Giter VIP home page Giter VIP logo

cs436-disney's Introduction

The Disney Story

Rationale for design choices

We wanted to do a scrolly-telling version of Disney’s animation studios through the data that they had publicly available.

We started off with an overview of the animation studio as part of the corporate Walt Disney Company. To do this, we showed the contribution of the animation studios to the company revenue over time. We utilized an area chart to show the part-to-whole relationship of the animation studio to the overall company revenue. The revenue is a quantitative value that ranges from USD0-60Billion. We considered using either a clustered bar or stacked bar chart but the years range from 1992 - 2016 (i.e. a period of 24 years) and we felt that there were too many years to opt to use the clustered bar chart. In addition, we felt that area charts were great since it expresses the continuous flow of time so we opted for that rather than the stacked bar chart. The revenue is broken down into 5 categories so we used a categorical color scheme. Our main focus is the animation studio, so we aligned it on the bottom axis so that viewers are still able to easily read the values it contributed on its own using the y-axis.

After showing the financial part of the animation studio, we wanted users to be able to explore the data related to individual movies and the voice actors behind some of the main characters in the movie. We decided to express this through a node-link graph. We shape-coded the nodes where voice actors were represented as stars and the movies used mickey icons. We wanted to use these shapes to bring the Disney theme into our design. Users would be able to explore which movies shared voice actors how many movies a voice actor participated in. Initially, we planned that the default view would show all the movies and voice actor data that we had gathered. However, there were over 700 voice actors for the 80 movies which resulted in a hairball mess in the links. We decided instead to show the data per era beginning with the most recent era. While this makes it difficult to see relationships of voice actors and movies across adjacent eras, we felt it was a good solution that still allowed viewers to discover which movies belonged to which era. Viewers can choose which era they would like to view using navigation buttons at the top of the graph. We will be providing a legend at the bottom but this will be implemented after milestone 2. We will also use color hue to encode the era each disney movie belongs to. This is to be consistent with the dot plot graph below it. We have identified 8 different categorical eras (technically there are 9 from our research but we have no movies for the silent era which dates before 1928 so we have decided to ignore it). We are once again utilizing a categorical color palette. The stroke on the movies and voice actor nodes indicates if it is an Oscar Winner. Hovering over the nodes and links brings up a tooltip that provides more information about the movies and voice actors as well as the relationship between the two. Later, we will be implementing highlighting that changes the luminosity on hover to bring into even more focus the object (node or link) that is currently being viewed.
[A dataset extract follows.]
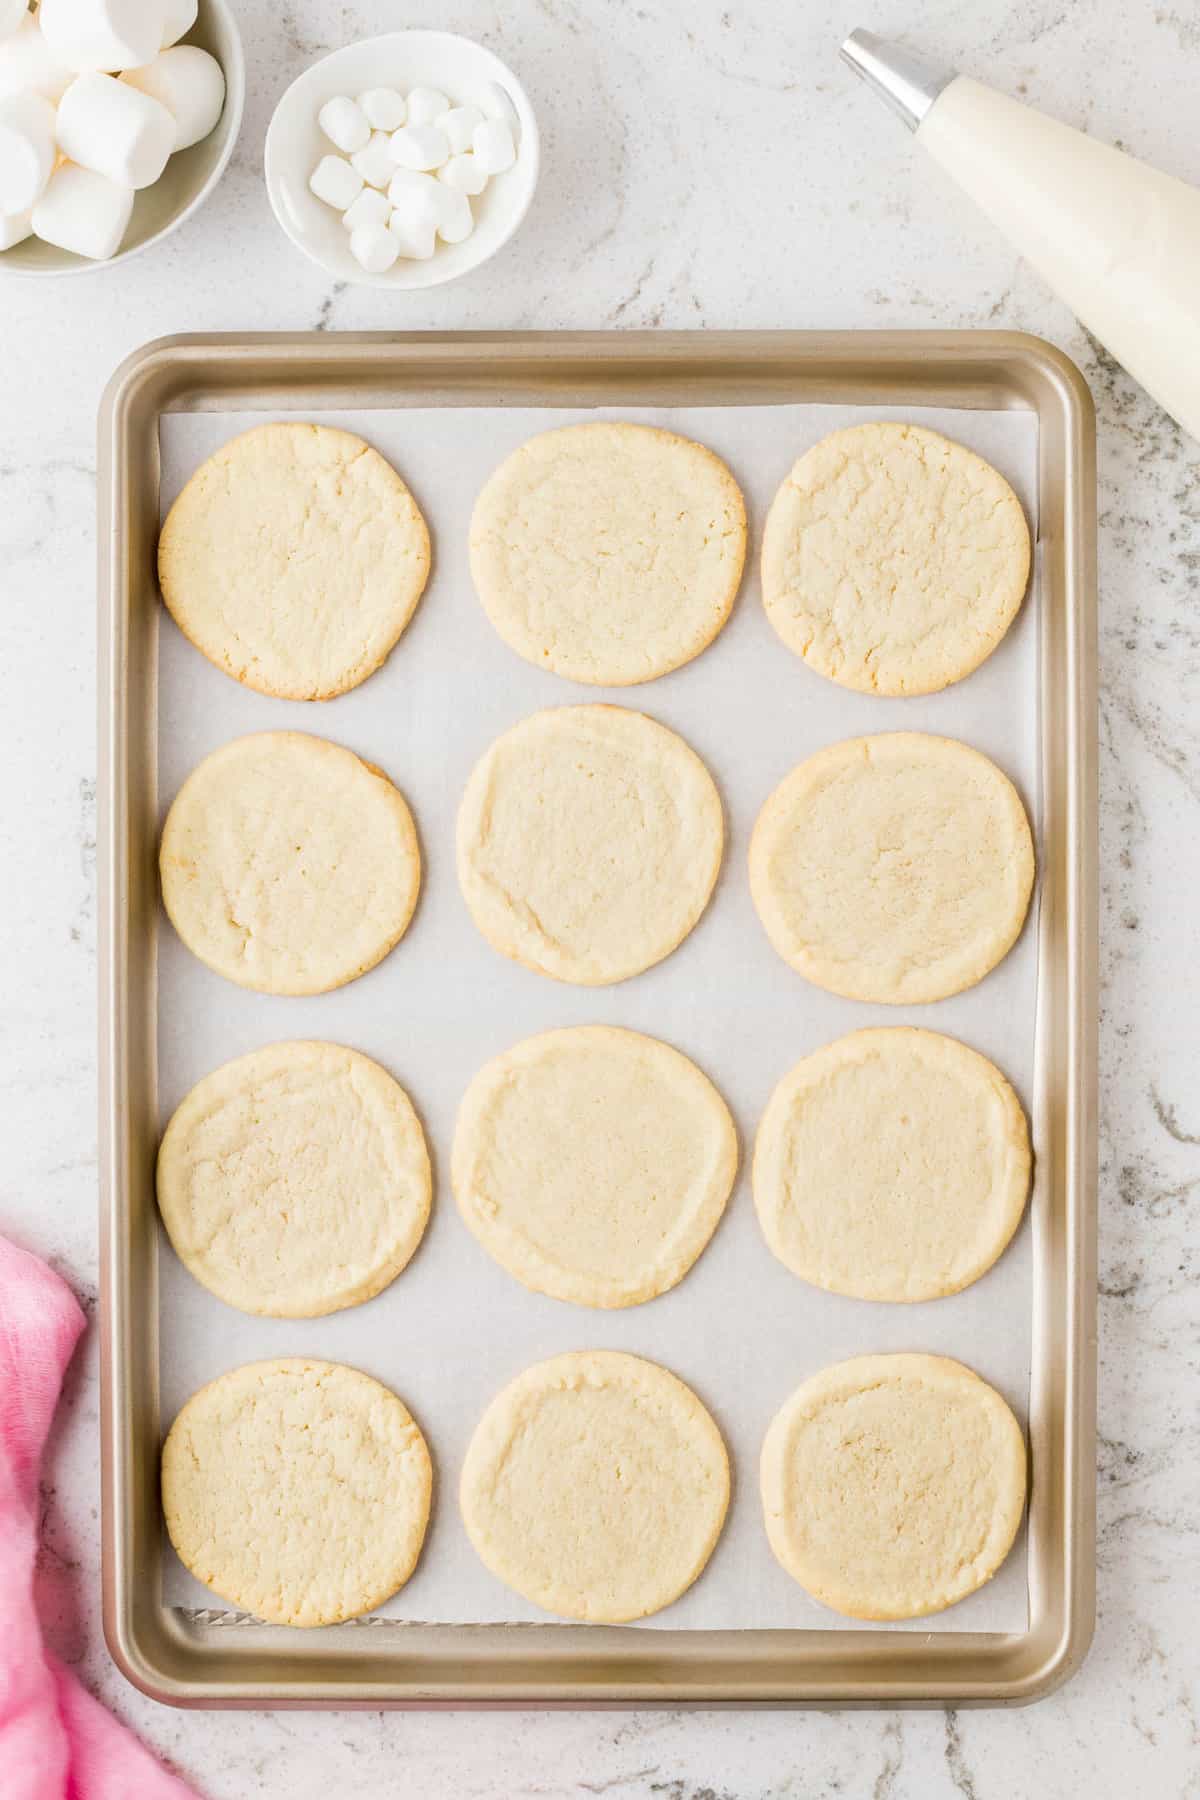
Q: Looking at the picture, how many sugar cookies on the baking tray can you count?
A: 12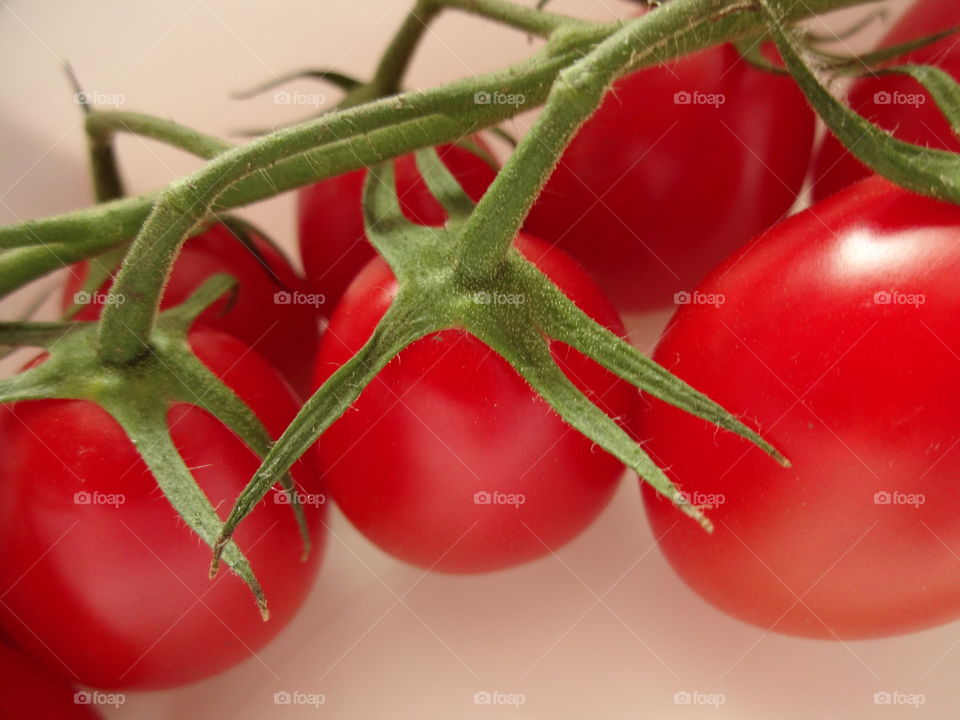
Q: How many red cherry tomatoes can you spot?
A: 8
From going into detail about the movies and their related voice actors, we decide to take a step back and provide another overview of movies. We utilized a dot plot and size-coded the dots to express its gross revenue. As previously mentioned, we use color hue to encode the era each movie belongs to. We decided to use a dot plot because each dot still expresses a single movie and the user will be able to see the number of movies released each year. Typically there’s only about 1-3 movies released per year and our years range from 1928-2016 (approximately 87 years). We chose the dot plot visualization over a bar chart because being able to see the movies individually is important. After the milestone, we want to use the dot-plot graph as an interactive navigation for users to see different movies in the node-link graph by using brush selection. This will remove the limitation of seeing voice actor-movie relationships only for movies within the same era and allow users to explore our dataset better.

Vision changes since your proposal

Our vision for this project has not changed since our proposal. While we had to make adjustments from our original plan (such as only showing the selected Disney era of the node-link graph) from a useability perspective, these changes do not impact the visualization goals that we set out to achieve.
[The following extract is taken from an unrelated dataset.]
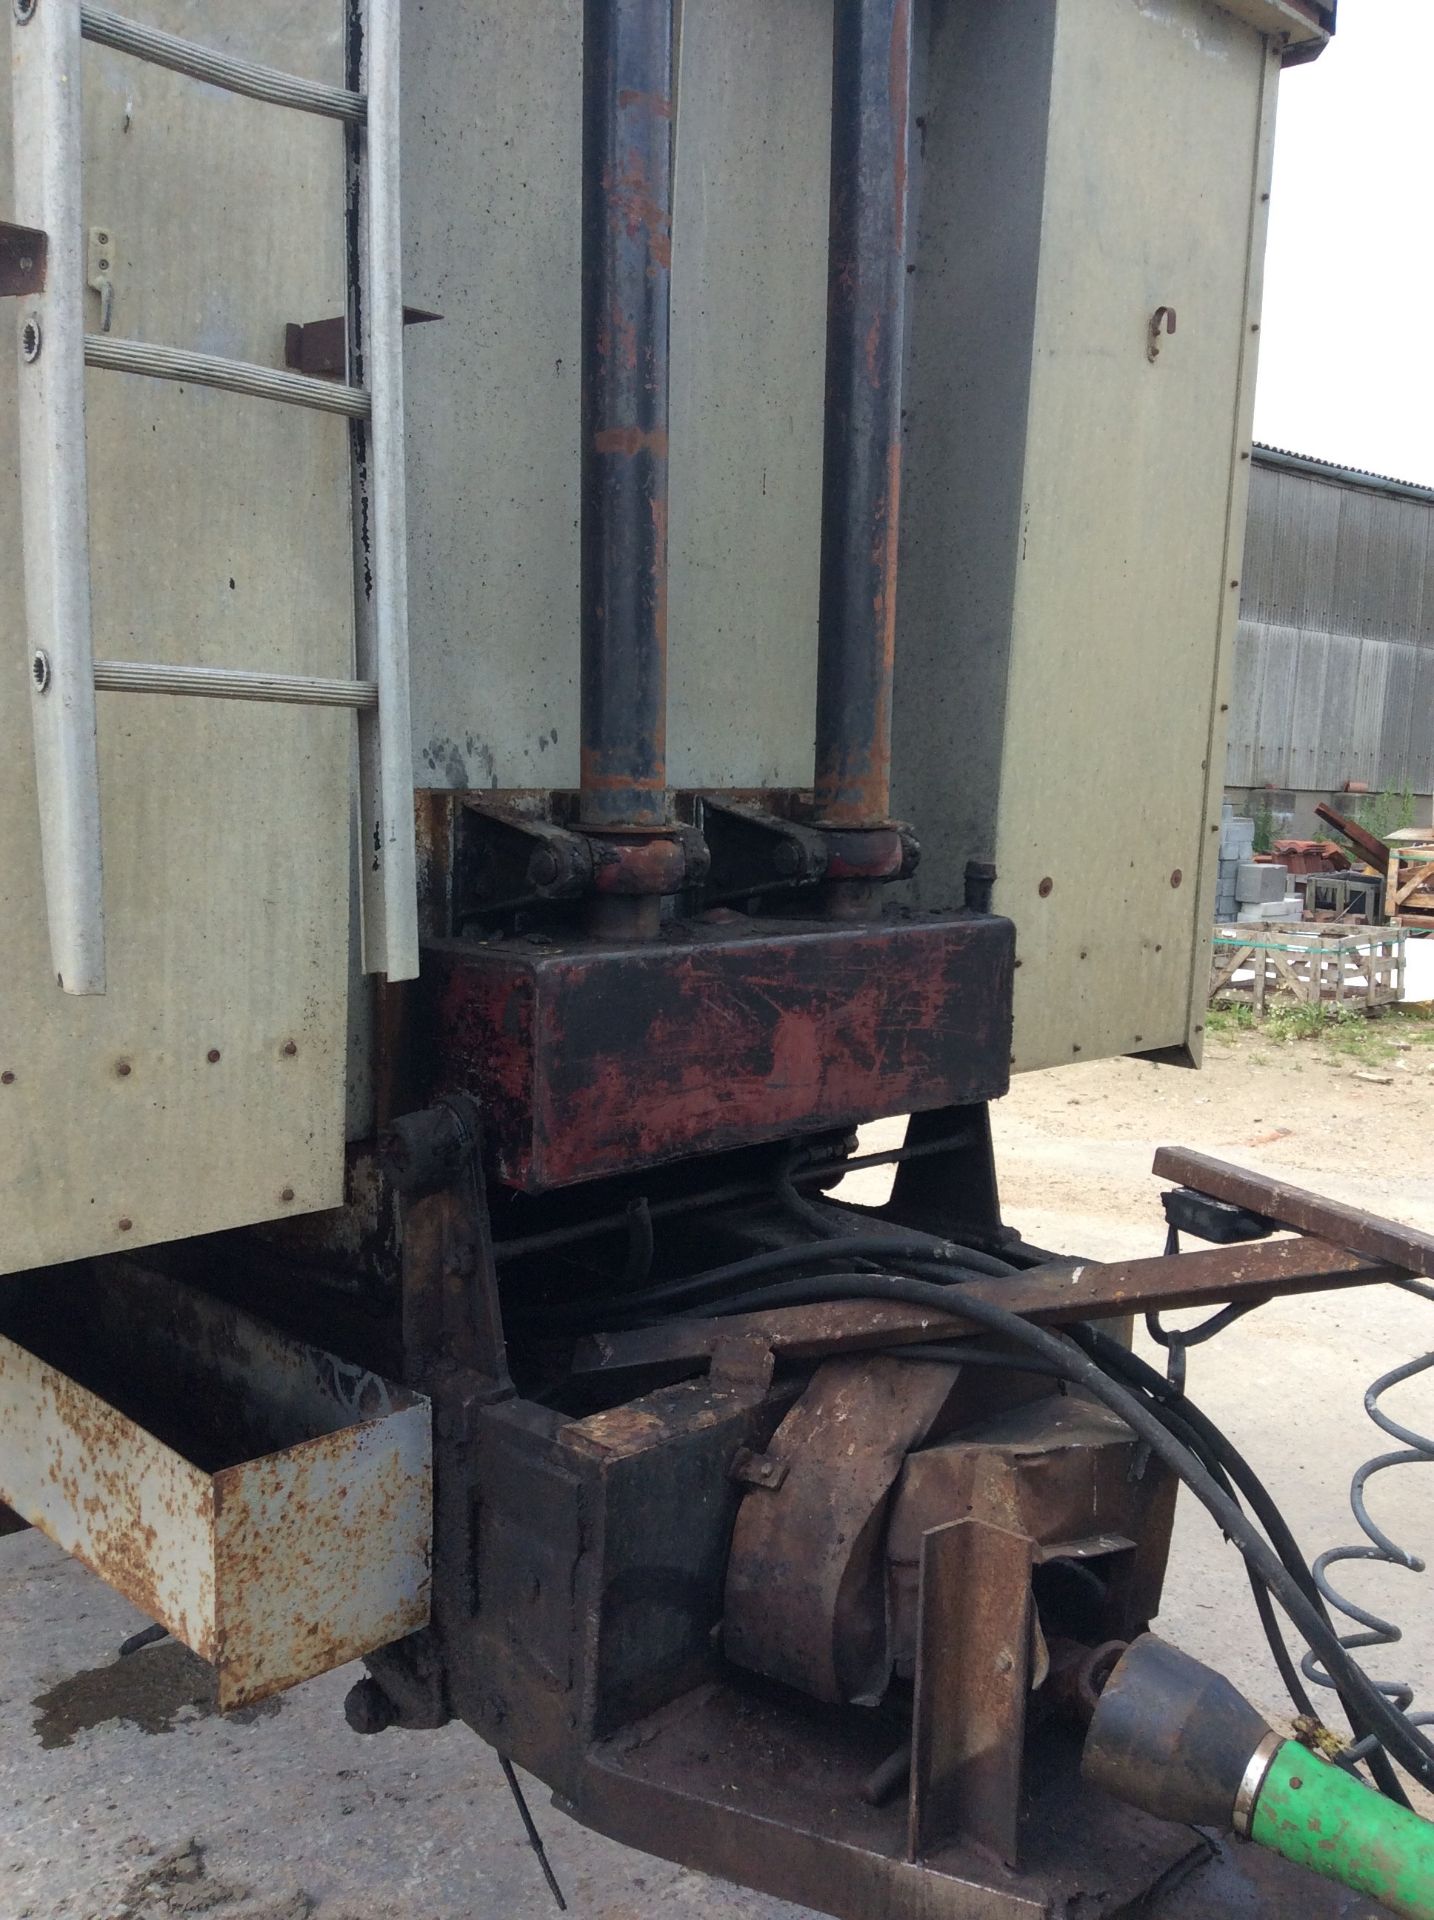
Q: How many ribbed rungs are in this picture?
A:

Our goal was to provide general users with interesting, interactive visualizations that would allow them to explore and learn about different aspects of the Walt Disney Company and Disney animation.

The area chart offers the ability to compare the gross annual revenues from various sectors within the Walt Disney Company. A more detailed breakdown of the yearly revenue will be shown in a tooltip when the user mouses over the area chart. Hovering over the sector name in the upper left legend, users would be able to observe the trend of generated revenue for that sector in isolation from the others.

The node-link graph lets users explore the connections between voice actors and the various movies they may have participated in. Users can learn more about the actors, movies, and roles by hovering over the different nodes and links. This information includes character names, actor and movie Academy Awards, movie revenues, and movie ratings. Further interactivity will come in later iterations.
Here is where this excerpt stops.